(Records from a collection)

- - -

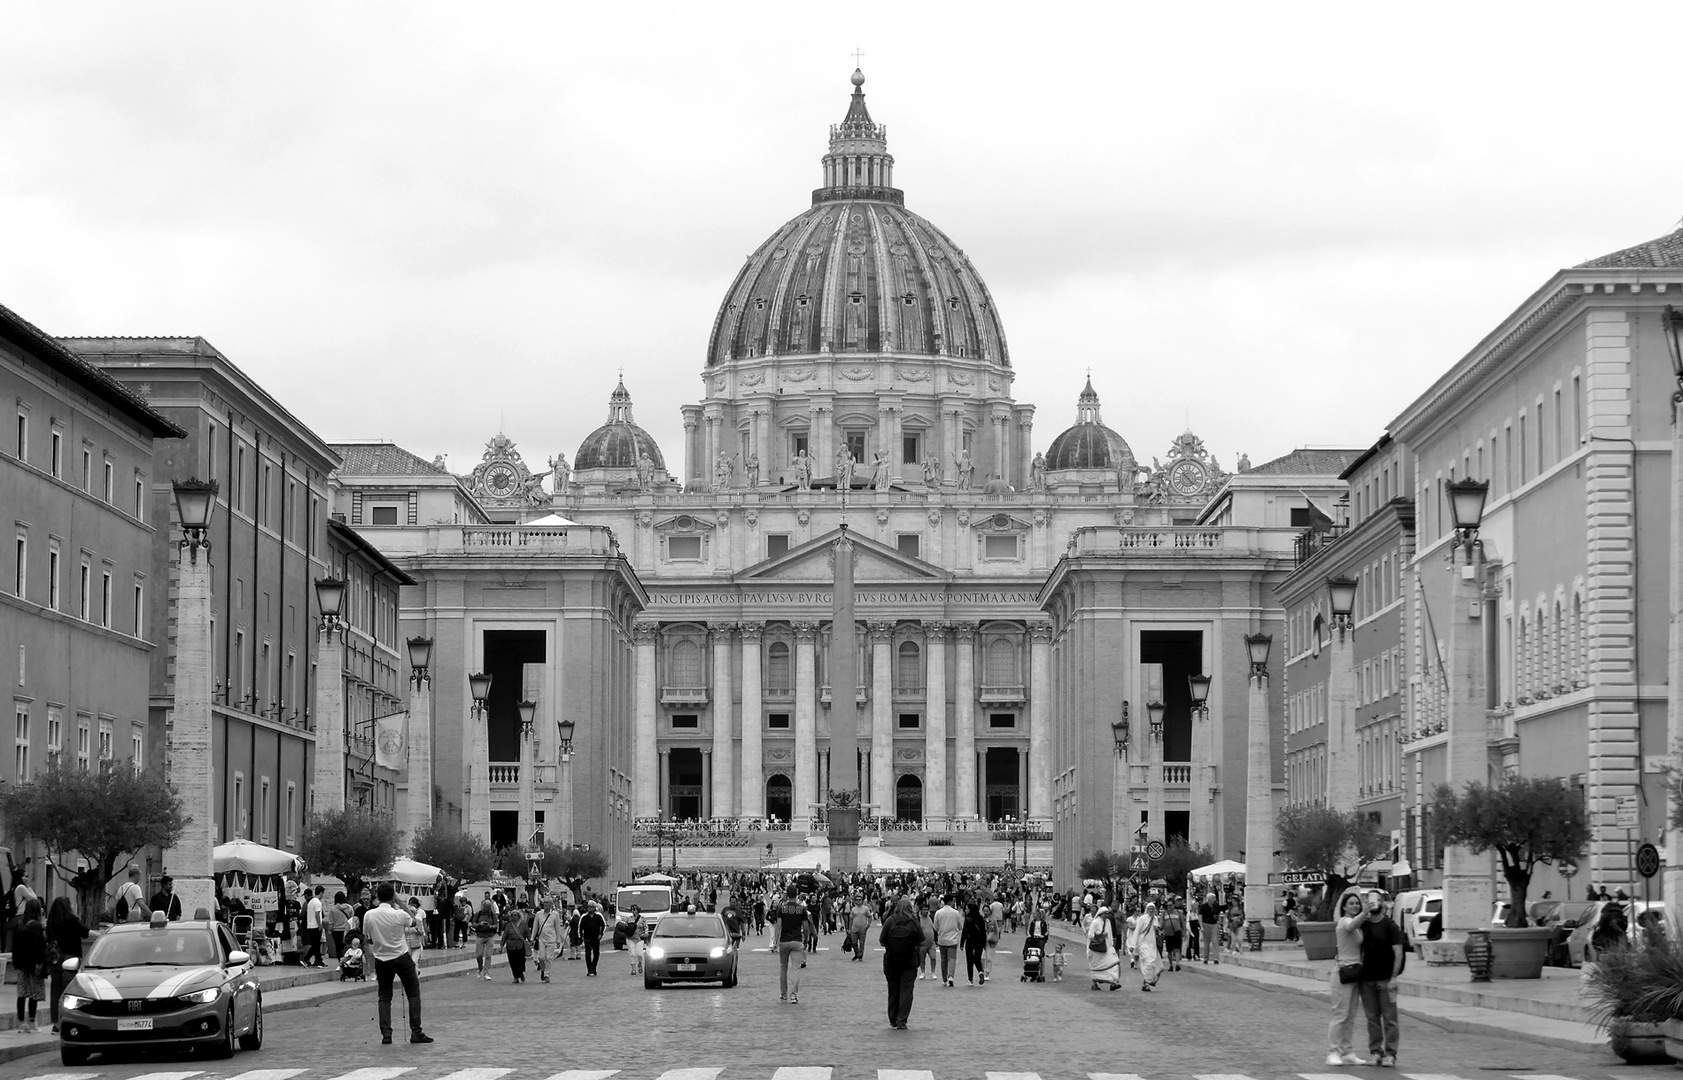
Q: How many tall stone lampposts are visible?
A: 13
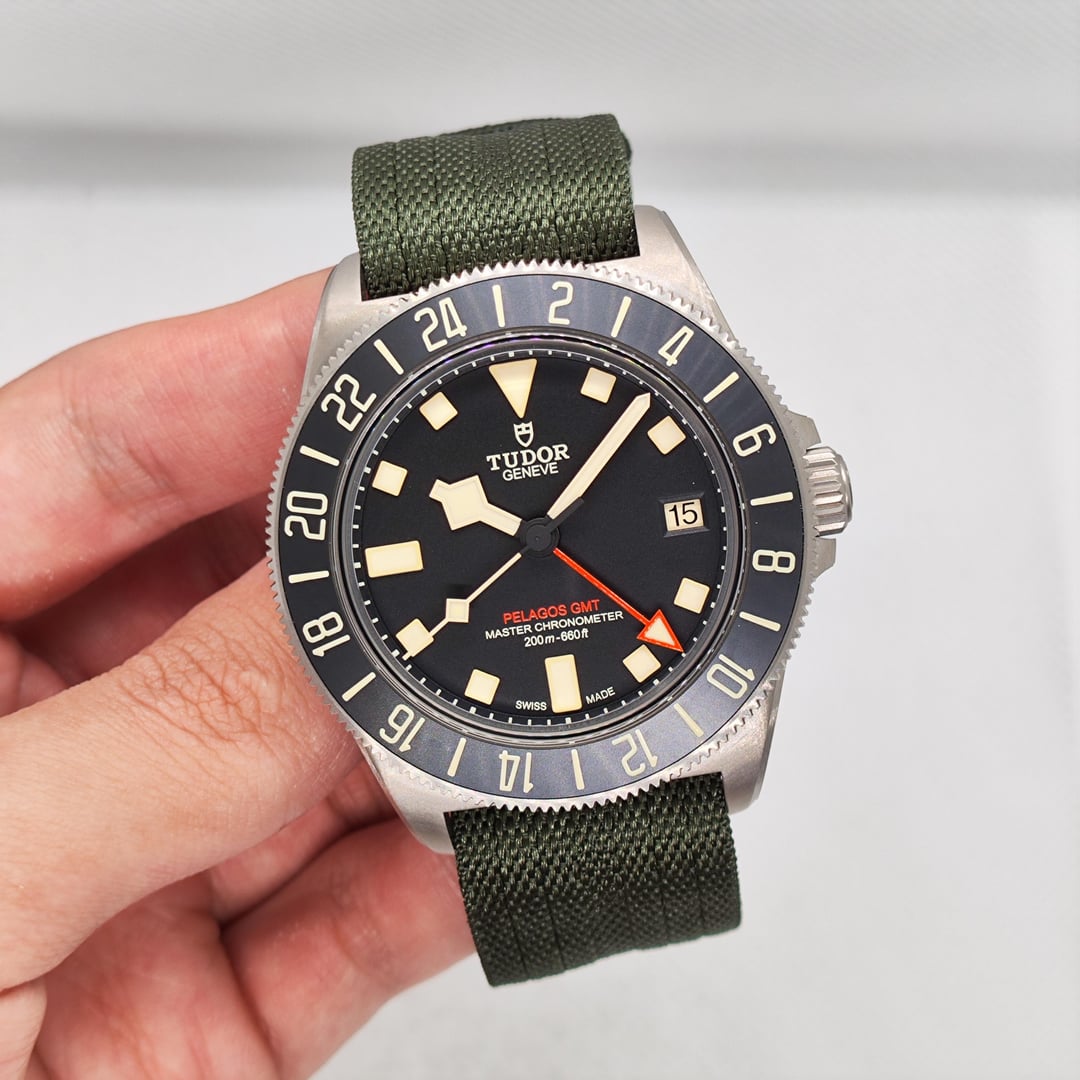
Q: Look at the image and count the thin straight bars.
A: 12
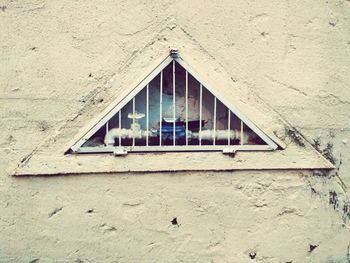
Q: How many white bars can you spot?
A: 11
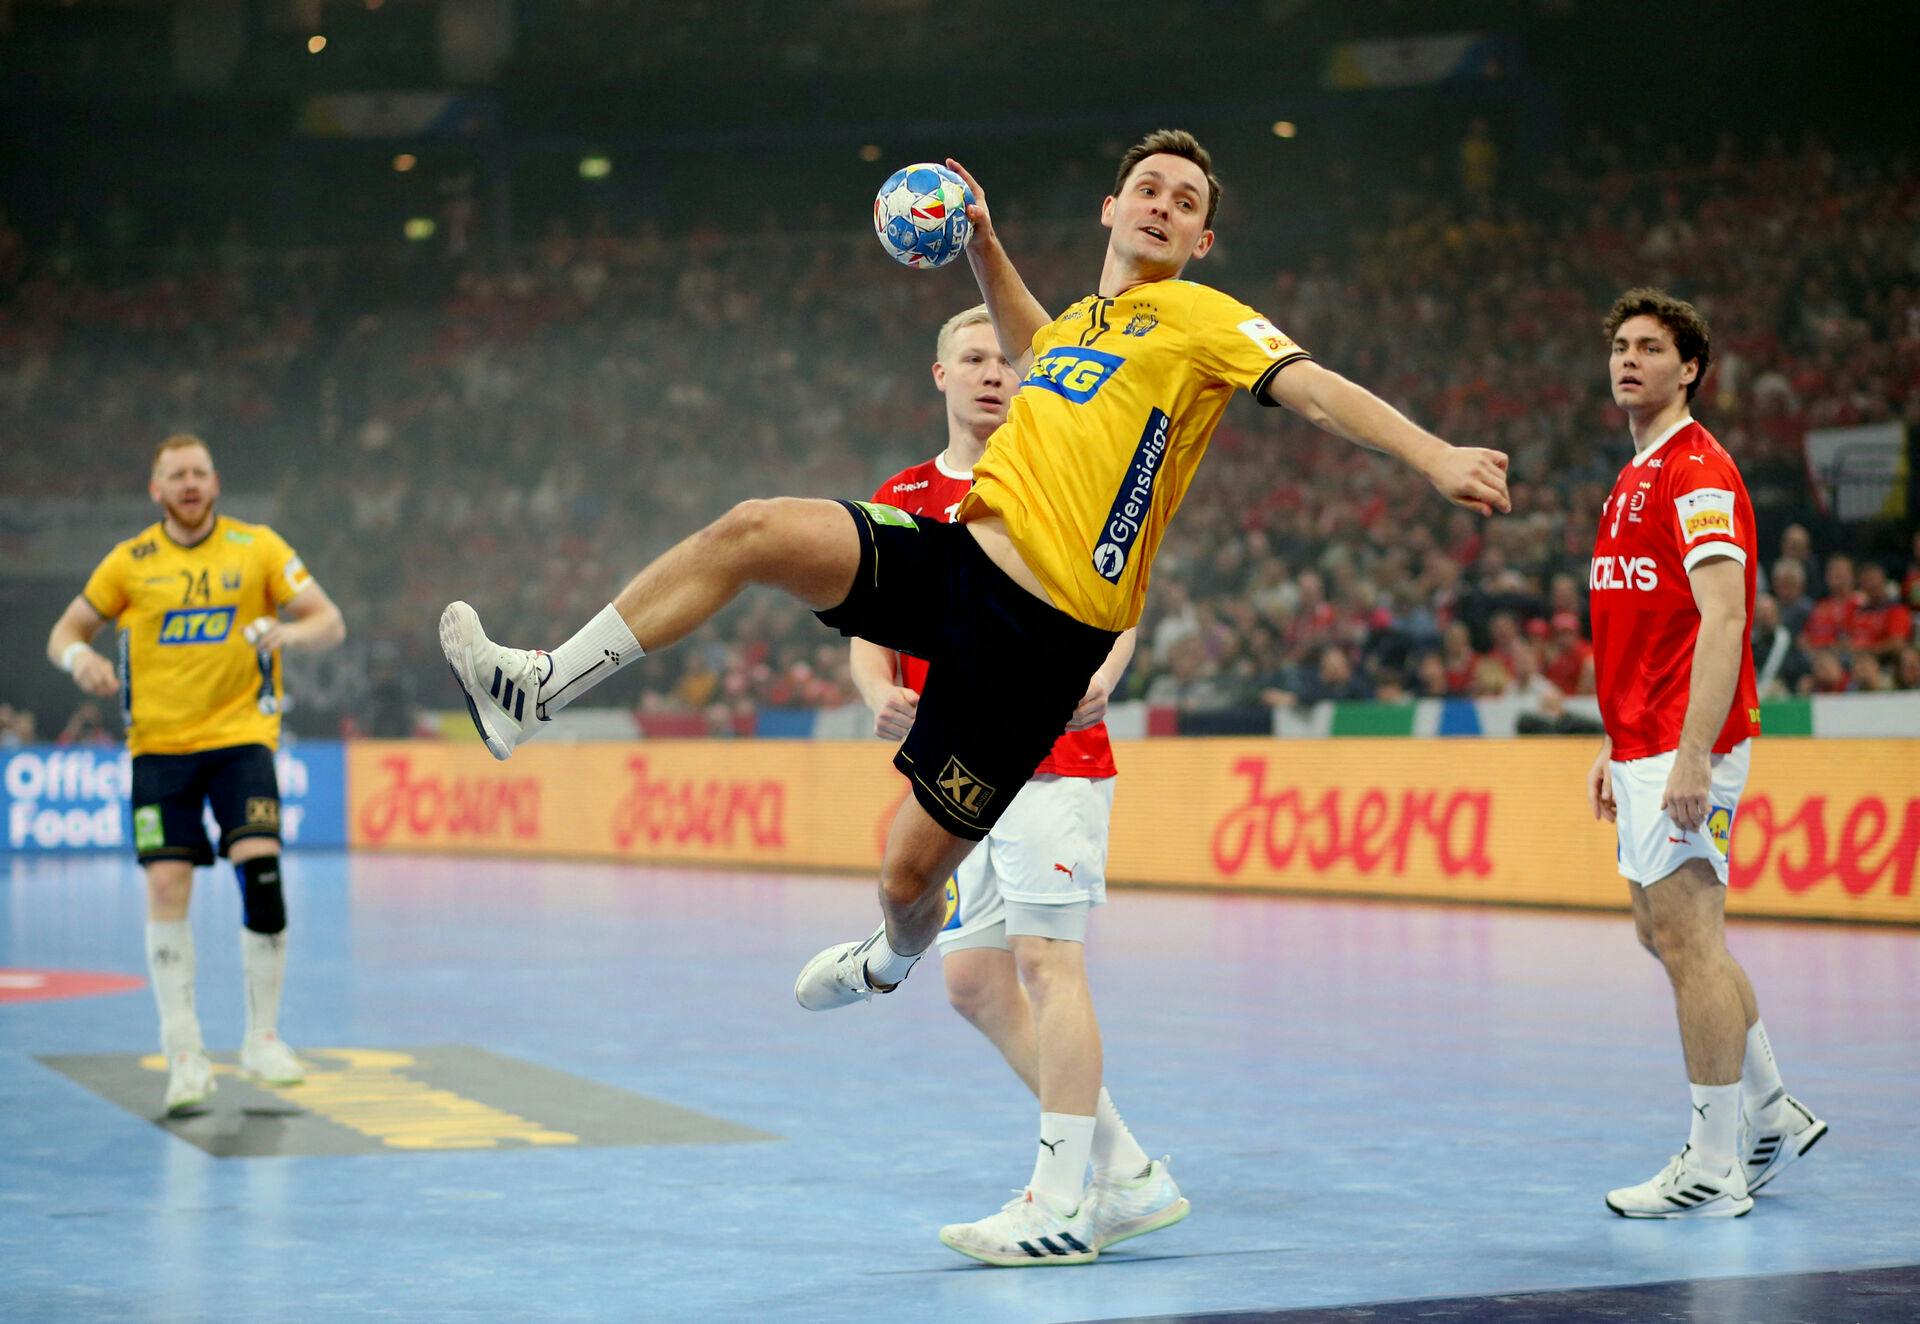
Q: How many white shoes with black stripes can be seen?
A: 5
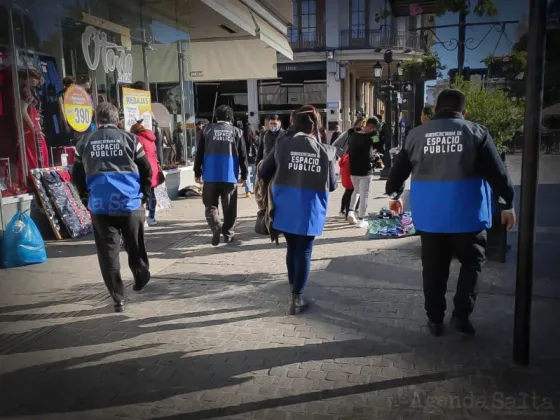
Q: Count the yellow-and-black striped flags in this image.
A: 0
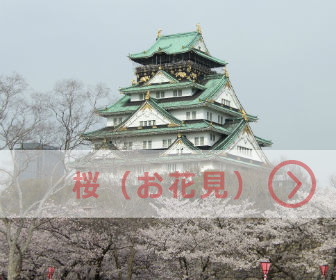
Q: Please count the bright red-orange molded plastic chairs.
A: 0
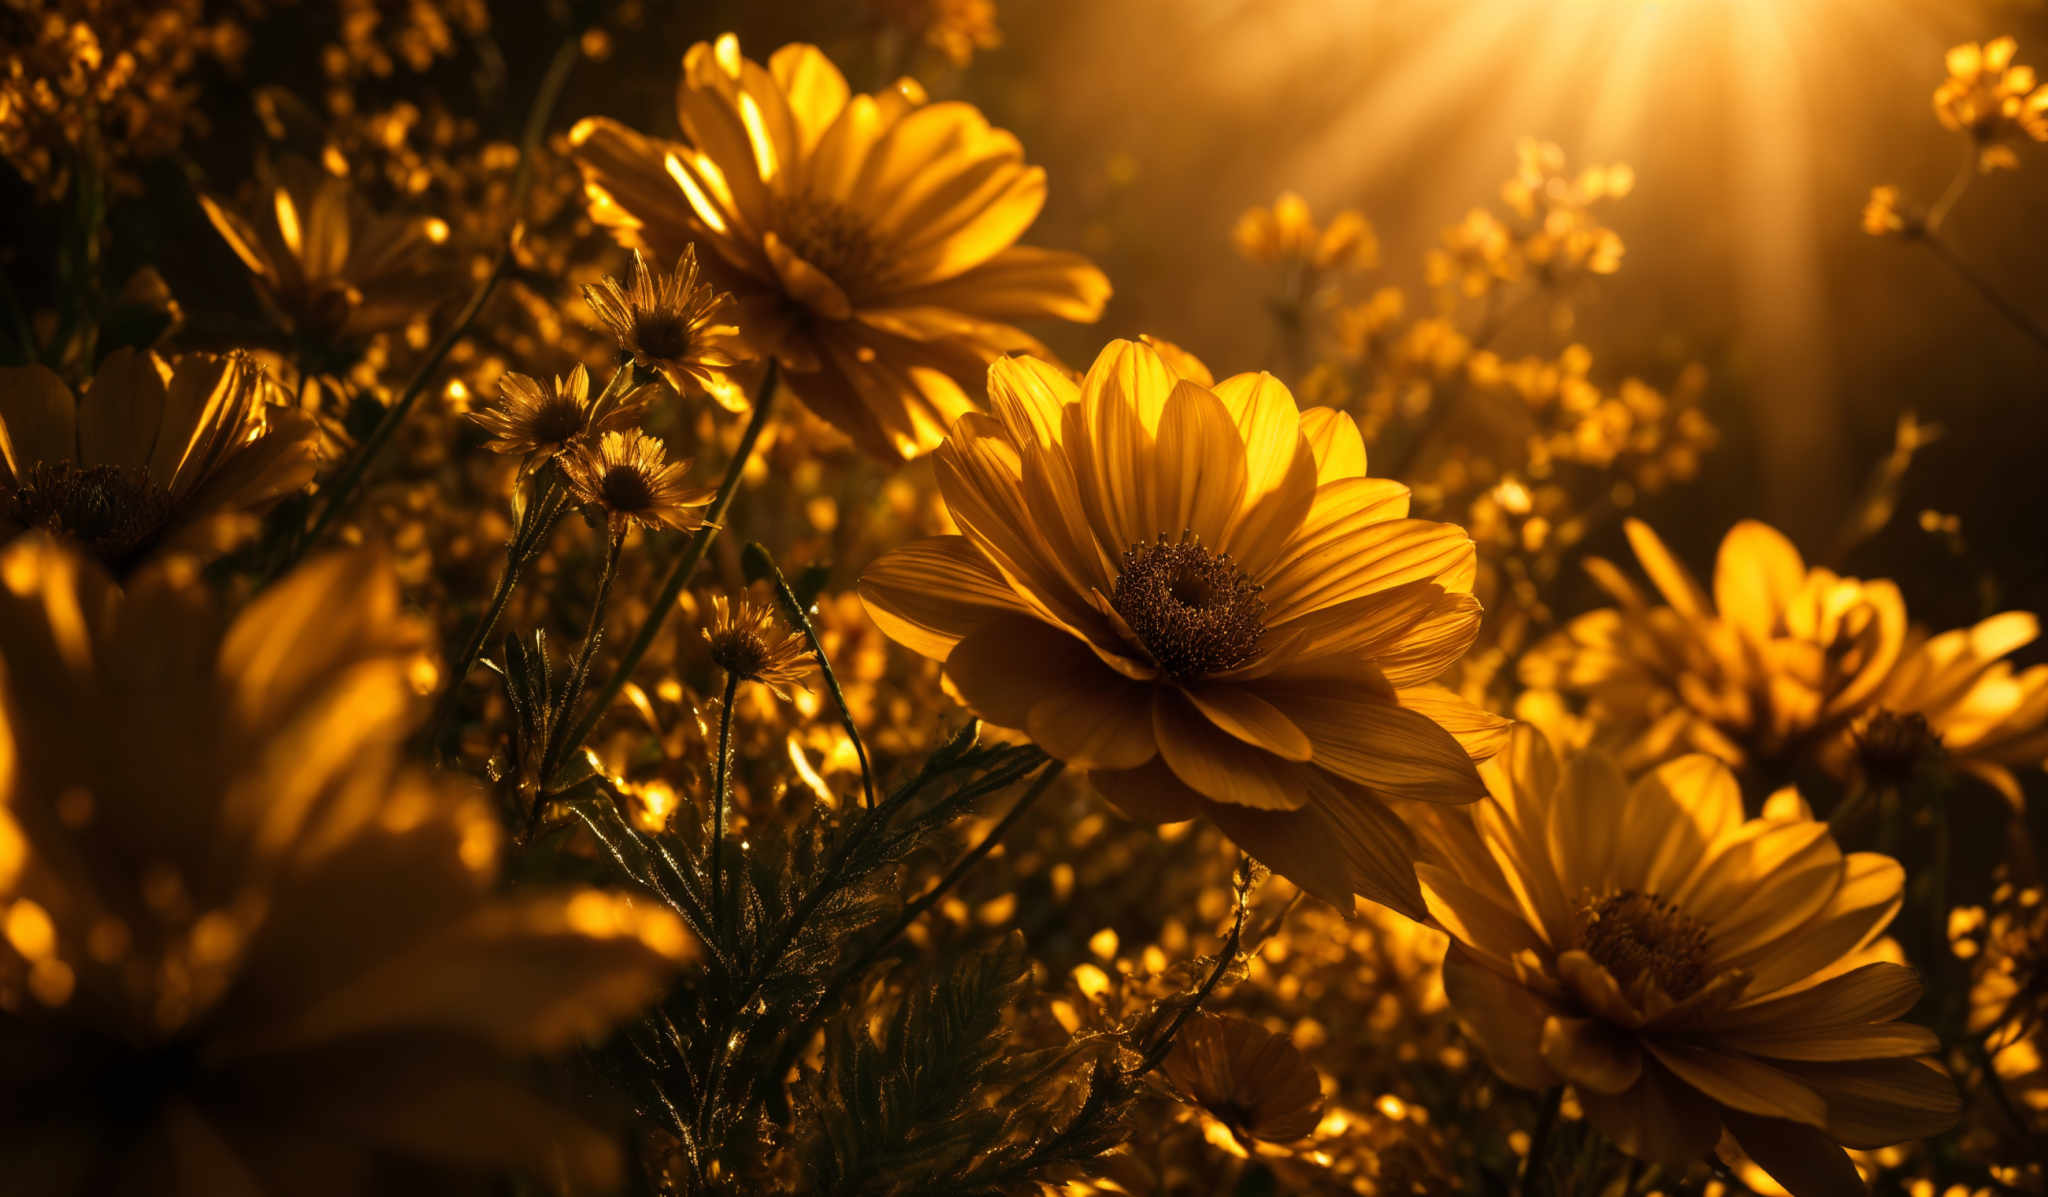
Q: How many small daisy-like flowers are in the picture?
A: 4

- - -

About this task:
Please copy the data above exactly; the pictures do not belong in the copy.

Your solution:
Q: How many tall stone lampposts are visible?
A: 13
Q: Look at the image and count the thin straight bars.
A: 12
Q: How many white bars can you spot?
A: 11
Q: How many white shoes with black stripes can be seen?
A: 5
Q: Count the yellow-and-black striped flags in this image.
A: 0
Q: Please count the bright red-orange molded plastic chairs.
A: 0
Q: How many small daisy-like flowers are in the picture?
A: 4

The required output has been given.